Motivated by the remarkable progress of large language models (LLMs) in objective tasks like mathematics and coding, there is growing interest in their potential to simulate human behavior--a capability with profound implications for transforming social science research and customer-centric business insights. However, LLMs often lack a nuanced understanding of human cognition and behavior, limiting their effectiveness in social simulation and personalized applications. We posit that this limitation stems from a fundamental misalignment: standard LLM pretraining on vast, uncontextualized web data does not capture the continuous, situated context of an individual's decisions, thoughts, and behaviors over time. To bridge this gap, we introduce HumanLLM, a foundation model designed for personalized understanding and simulation of individuals. We first construct the Cognitive Genome Dataset, a large-scale corpus curated from real-world user data on platforms like Reddit, Twitter, Blogger, and Amazon. Through a rigorous, multi-stage pipeline involving data filtering, synthesis, and quality control, we automatically extract over 5.5 million user logs to distill rich profiles, behaviors, and thinking patterns. We then formulate diverse learning tasks and perform supervised fine-tuning to empower the model to predict a wide range of individualized human behaviors, thoughts, and experiences. Comprehensive evaluations demonstrate that HumanLLM achieves superior performance in predicting user actions and inner thoughts, more accurately mimics user writing styles and preferences, and generates more authentic user profiles compared to base models. Furthermore, HumanLLM shows significant gains on out-of-domain social intelligence benchmarks, indicating enhanced generalization.

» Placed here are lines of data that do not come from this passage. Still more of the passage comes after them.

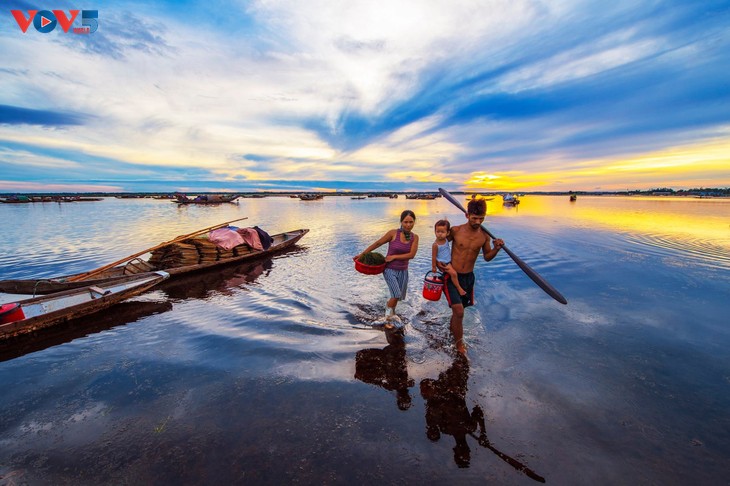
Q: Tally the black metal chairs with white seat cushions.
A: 0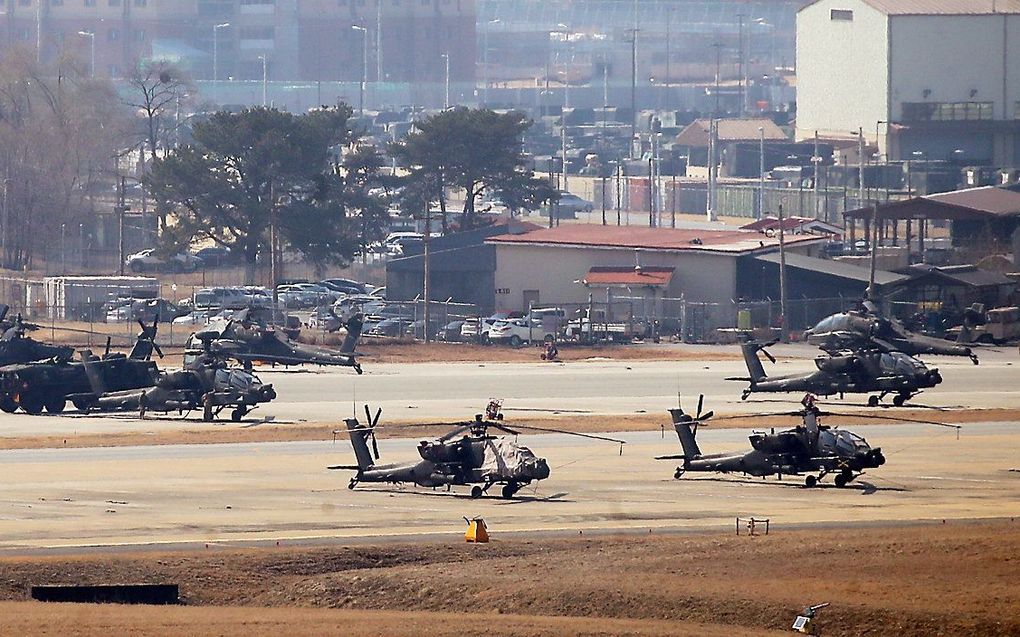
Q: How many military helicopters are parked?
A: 7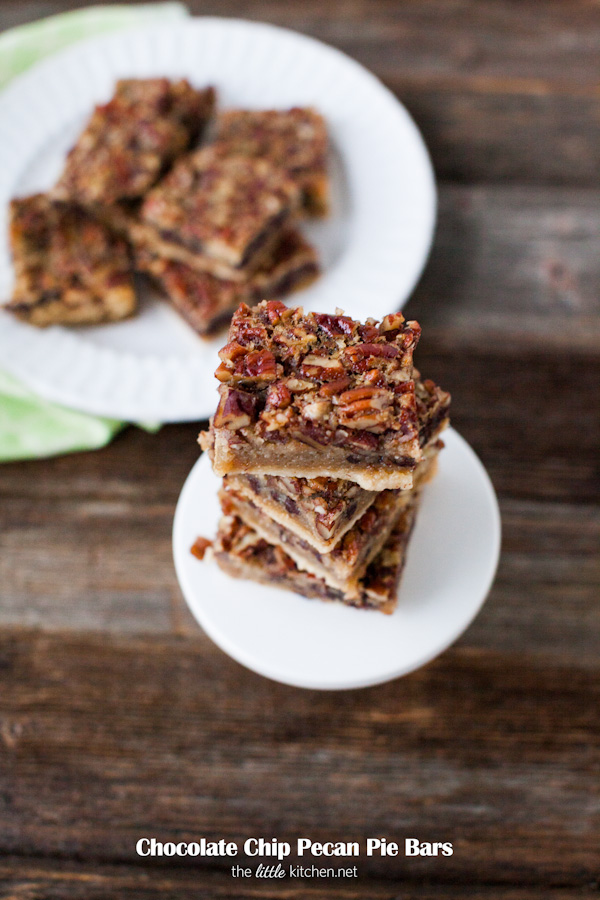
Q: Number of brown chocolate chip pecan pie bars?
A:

翻译：受大语言模型（LLM）在数学与编程等客观任务中取得显著进展的驱动，学界日益关注其模拟人类行为的潜力——这种能力对变革社会科学研究及以客户为中心的商业洞察具有深远意义。然而，LLM通常缺乏对人类认知与行为的细致理解，限制了其在社会模拟与个性化应用中的有效性。我们认为这一局限源于根本性的错位：基于海量无上下文网络数据的标准LLM预训练未能捕捉个体随时间推移的连续、情境化决策、思维与行为模式。为弥合此差距，我们提出了HumanLLM——一个为个体个性化理解与模拟设计的基础模型。我们首先构建了认知基因组数据集，这是一个从Reddit、Twitter、Blogger和Amazon等平台真实用户数据中整理的大规模语料库。通过包含数据过滤、合成与质量控制的多阶段严谨流程，我们自动提取了超过550万条用户日志，以提炼丰富的用户画像、行为模式与思维特征。随后，我们设计了多样化的学习任务并进行监督微调，使模型能够预测广泛的个性化人类行为、思维与经历。综合评估表明，相较于基础模型，HumanLLM在预测用户行为与内在思维方面表现更优，能更准确地模仿用户写作风格与偏好，并生成更真实的用户画像。此外，HumanLLM在领域外社会智能基准测试中显示出显著提升，表明其泛化能力得到增强。